In Cedar Rapids and Davenport, the situation is similar: Our 40-year-old earning $30,000 could select from five plans in 2018, ranging in price from $69/month to $280/month (after the subsidy was applied). But in 2019, he can pick from among four $0 plans, and several others are under $50/month, including a gold plan for $11/month.

In both years and in all three locations, the after-subsidy benchmark price is just about the same: $201/month in 2018 and $206/month in 2019 (the percentage of income that people have to pay for the benchmark plan is slightly higher in 2019). But the plan that occupies the benchmark spot is different, and there are more plans available. And since the new benchmark plans are more expensive (pre-subsidy) than the prior year’s benchmark plans, subsidies are bigger and there are plans available with after-subsidy rates that are much lower than they were in 2018.

Note that this is not always the case when new insurers join an exchange. The Phoenix, Arizona area is a perfect example of the opposite scenario: New insurers joined for 2019, but their silver plan rates are lower than the 2018 benchmark plan’s rates, so premium subsidies are quite a bit smaller in Phoenix for 2019, and after-subsidy premiums for plans that aren’t the benchmark are higher than they were in 2018.

Iowa enacts legislation that allows Farm Bureau to partner with Wellmark to sell non-ACA-compliant plans outside the exchange

The Iowa Insurance Division announced on November 1, 2018 that “a non-insurance health benefit plan sponsored by the Iowa Farm Bureau, a non-profit agricultural organization, also begins enrollment today.” That’s referring to the new Farm Bureau plans that are allowed as a result of legislation that Iowa enacted in 2018. These plans have frequently been referred to as “junk insurance” in the media, but that’s not really the case. They’re less expensive than ACA-compliant plans, but that’s mostly due to the fact that they use medical underwriting.

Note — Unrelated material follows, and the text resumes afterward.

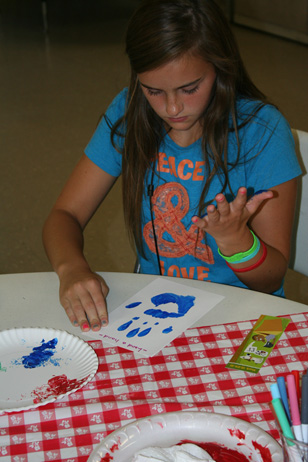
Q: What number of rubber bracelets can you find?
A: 3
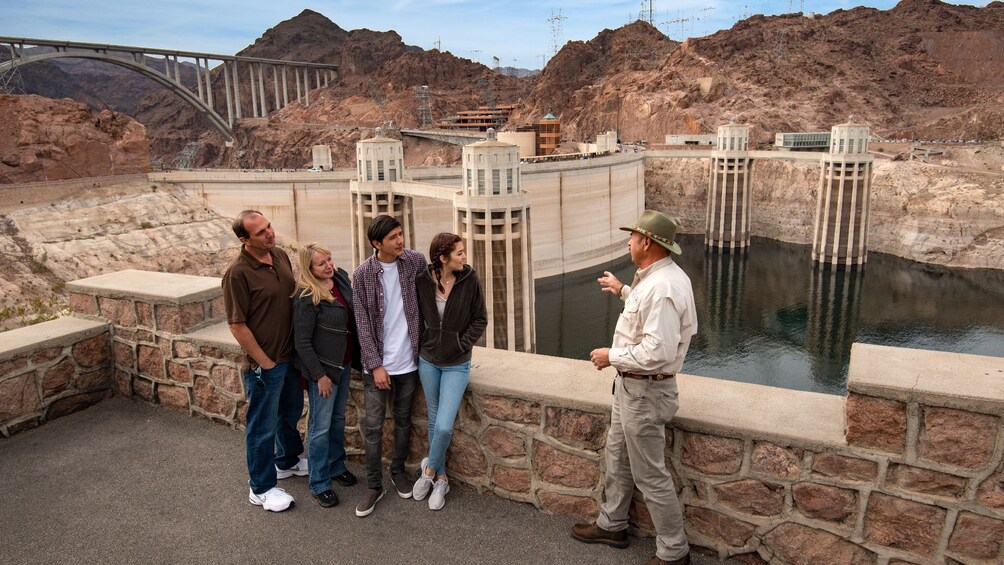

The coverage itself is similar in many respects to ACA-compliant plans, although there’s a lifetime benefit cap of $3 million, whereas ACA-compliant plans don’t have any benefit caps for essential health benefits. But unlike ACA-compliant plans, which cover pre-existing conditions and have to accept all applicants during open enrollment, regardless of medical history, eligibility for Farm Bureau plans is based on an applicant’s medical history (this is how it worked in the individual market in most states prior to 2014). Farm Bureau plans will accept enrollees year-round, as long as they can pass the company’s medical underwriting.

It’s interesting that the Iowa Insurance Division refers to the Farm Bureau plans as “a non-insurance health benefit plan” (which is due to the way the state structured its legislation to allow these plans — they’re not regulated by the state as insurance; this means enrollment in them would have triggered the ACA’s individual mandate penalty prior to 2019, but that penalty no longer applies in 2019 and beyond), and yet one of the plans that Farm Bureau is offering is an HSA-qualified plan that will allow an enrollee to contribute to a health savings account. So as far as the IRS is concerned, the high-deductible health plan that Farm Bureau is offering is certainly a real health insurance product. But the state is not regulating it as such.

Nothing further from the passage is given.